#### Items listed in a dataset
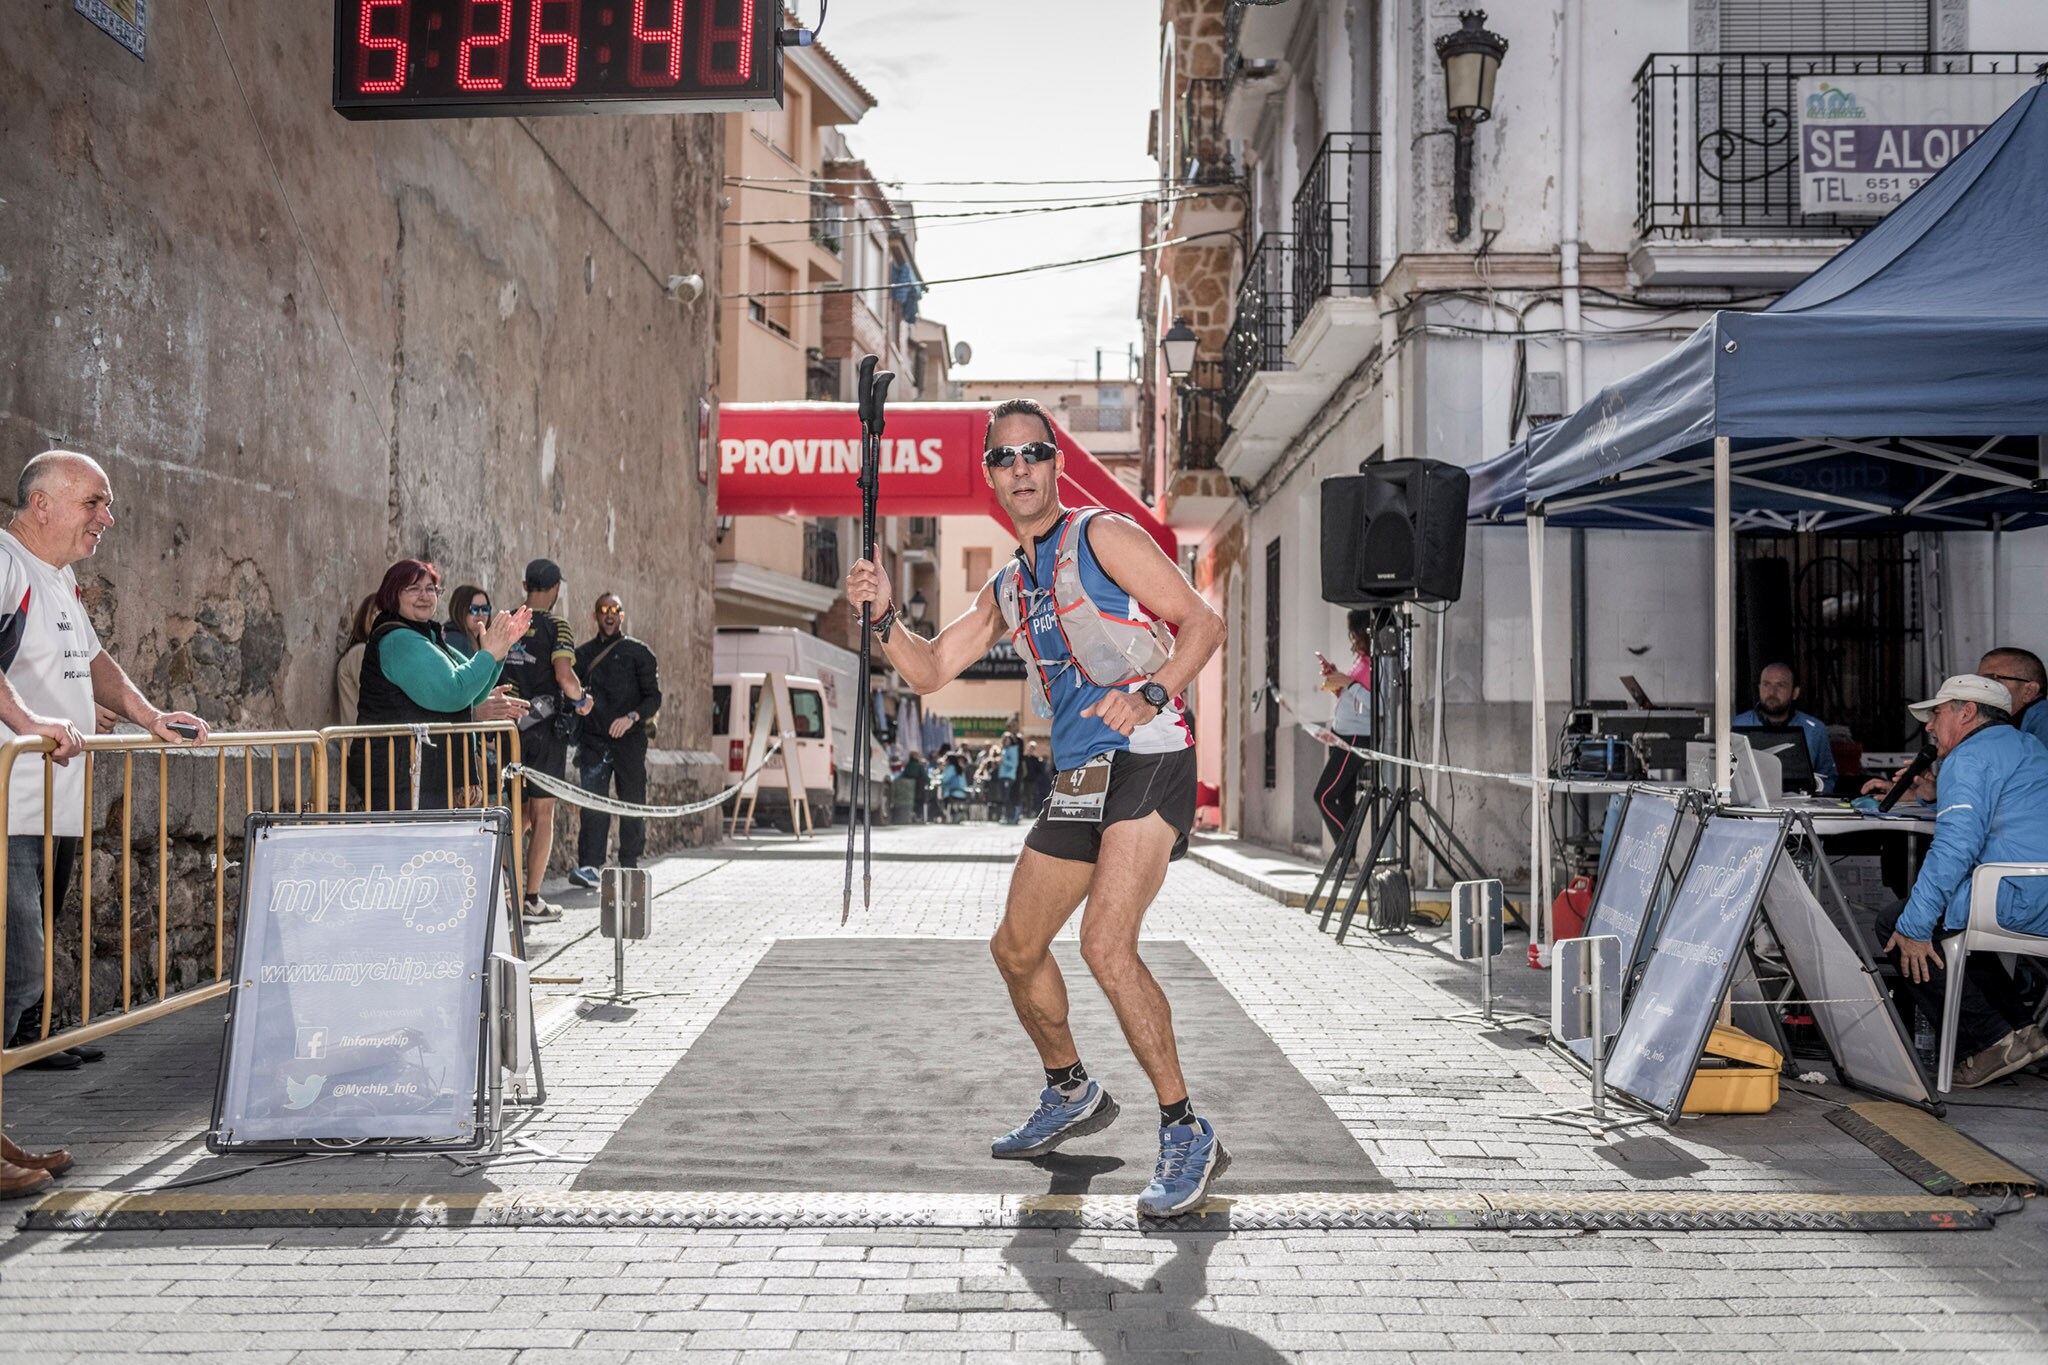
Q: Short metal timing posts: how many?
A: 4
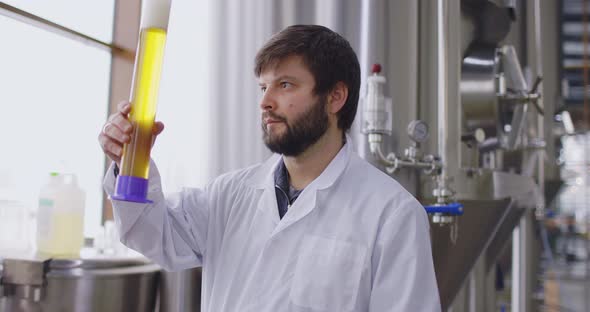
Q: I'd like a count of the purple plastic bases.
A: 1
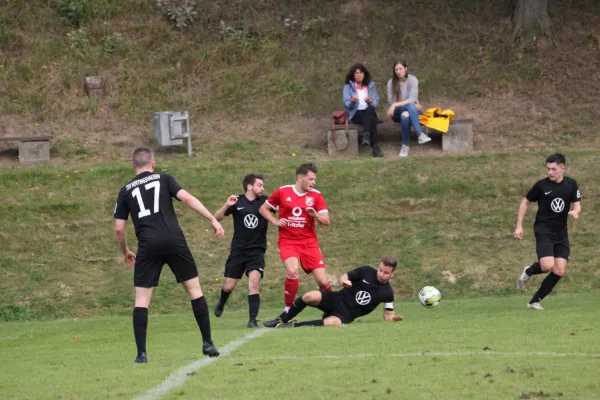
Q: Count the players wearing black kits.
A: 4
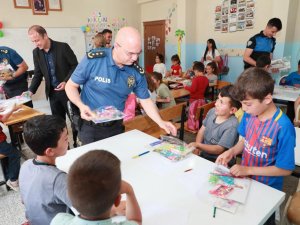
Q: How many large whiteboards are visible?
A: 1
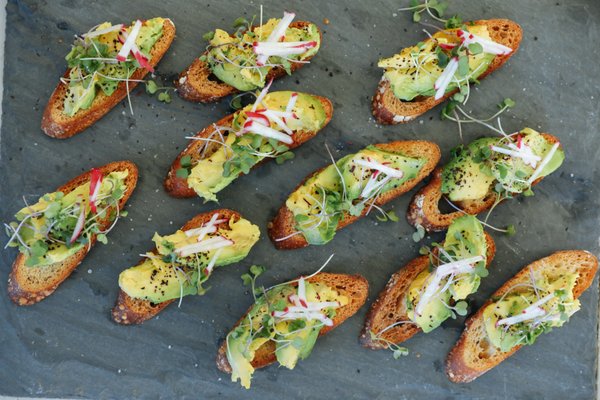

#### Task item
Give all the lines above again, character for character, without pictures.

#### Response to this task
Q: Short metal timing posts: how many?
A: 4
Q: I'd like a count of the purple plastic bases.
A: 1
Q: Count the players wearing black kits.
A: 4
Q: How many large whiteboards are visible?
A: 1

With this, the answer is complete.